A similar workflow was applied to investigate microbial eukaryotic communities. Using Illumina 18S rRNA amplicon sequencing of the V4 hypervariable region, we obtained a final dataset of 2,396,433 reads (amplicons) in 33 samples, which were assigned to 4,419 OTUs associated with 173 eukaryotic taxonomic lineages. The eukaryotic OTUs which were taxonomically assigned to metazoa were excluded from further analysis. Rarefaction curves did not reach a plateau in any of the samples, and on overage the samples covered 75% of the eukaryotic community richness (Supplementary Table 1 and Supplementary Figure 2C).
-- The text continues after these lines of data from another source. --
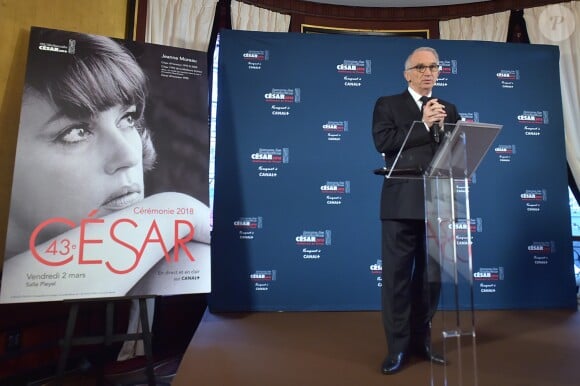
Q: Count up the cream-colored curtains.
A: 4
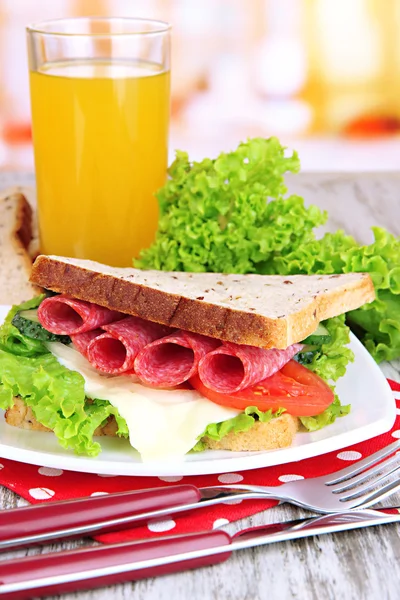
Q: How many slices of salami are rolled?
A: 4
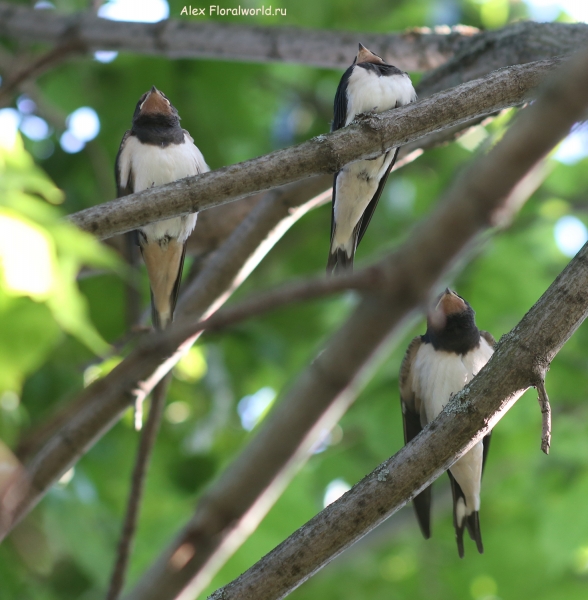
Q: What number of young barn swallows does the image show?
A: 3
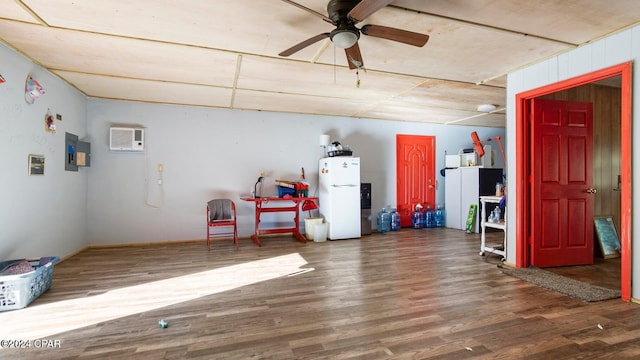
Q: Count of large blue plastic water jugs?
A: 5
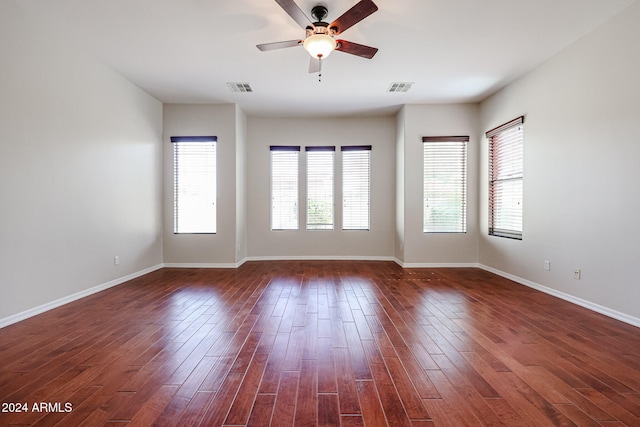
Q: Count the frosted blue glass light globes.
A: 0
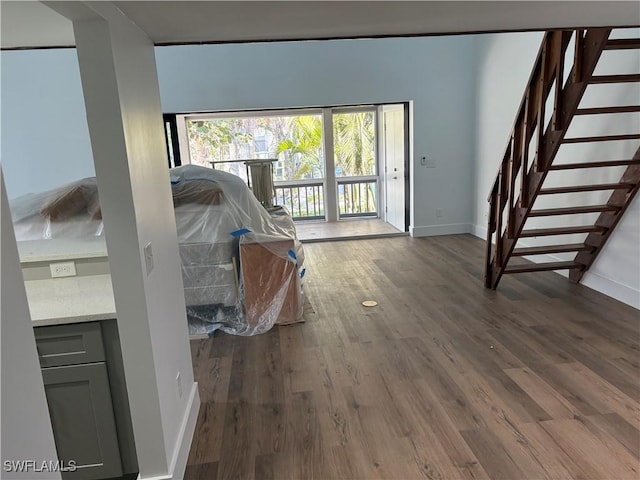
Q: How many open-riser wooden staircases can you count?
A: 1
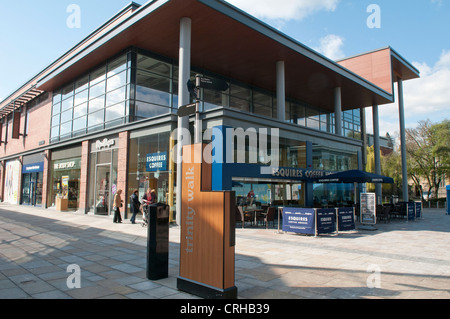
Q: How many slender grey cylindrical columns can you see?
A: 5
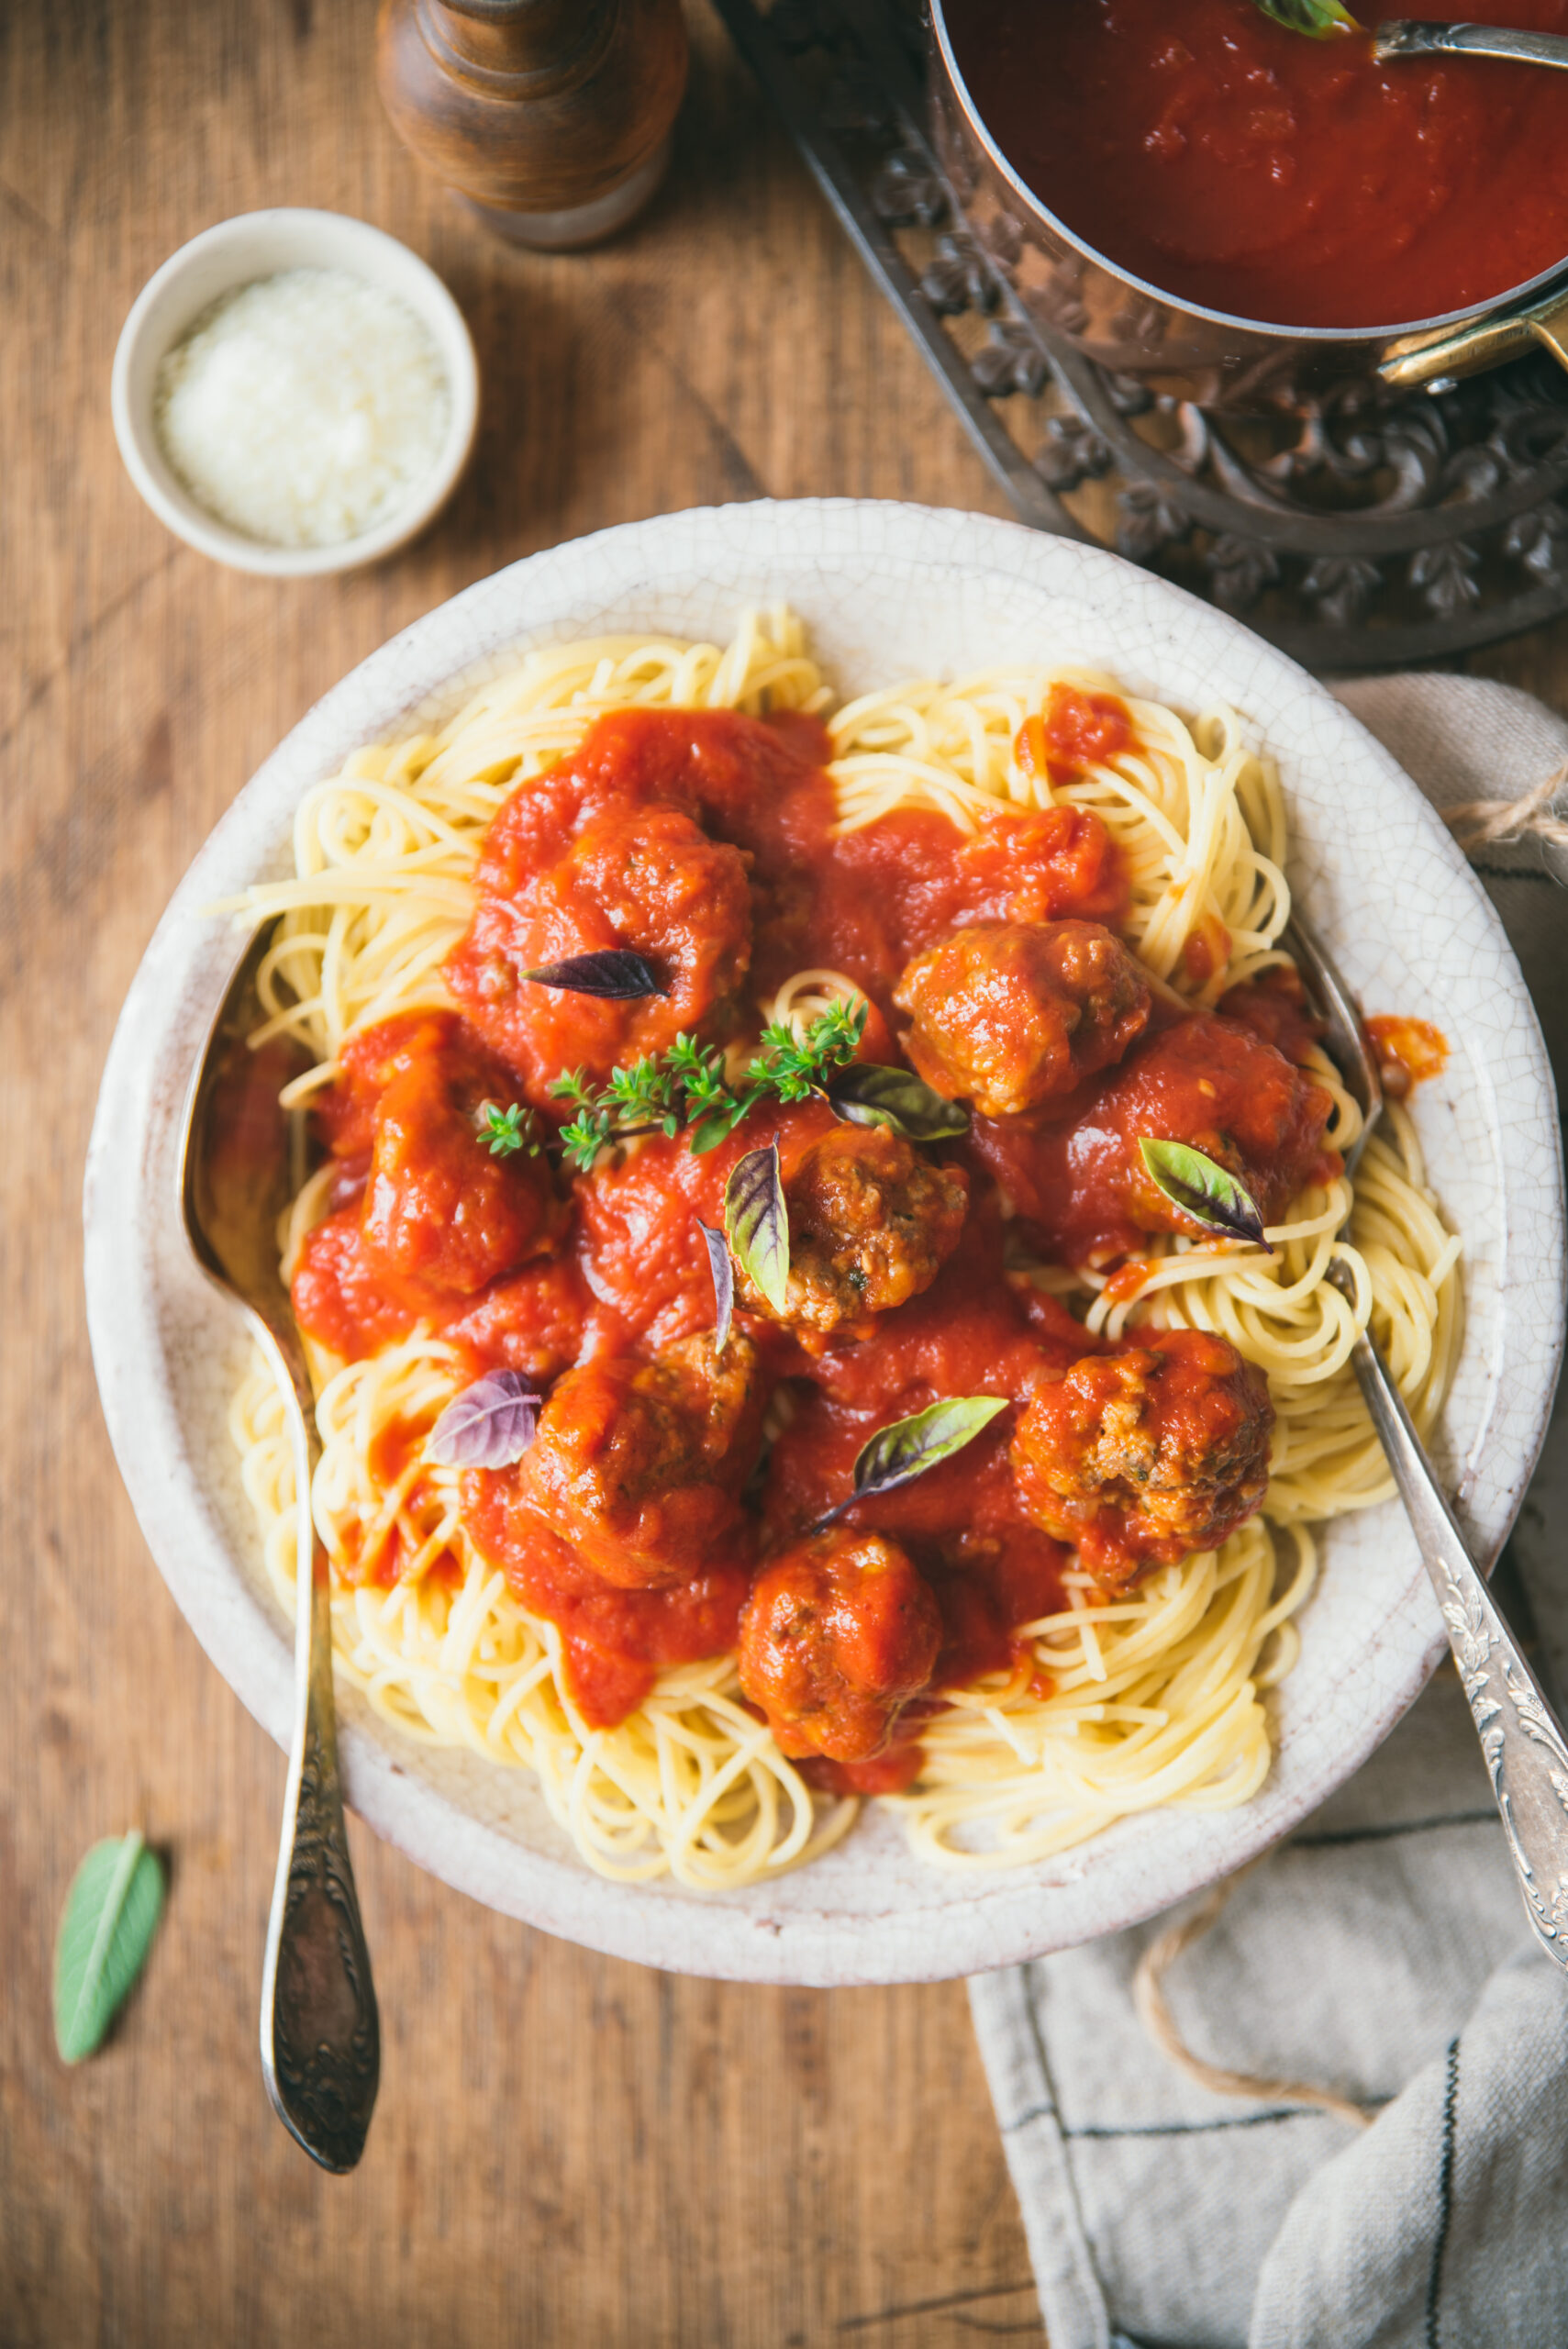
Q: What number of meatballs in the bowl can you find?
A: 8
Nevertheless, coverage-based rarefaction estimations (i.e., Good’s estimator), revealed a sample completeness higher than 98% in all samples (Supplementary Figure 2D; Chao and Jost, 2012; Chao et al., 2014). This suggests that although additional OTUs could be expected with additional sequencing, our sequencing depth was satisfactory to represent most of the diversity within the eukaryotic communities.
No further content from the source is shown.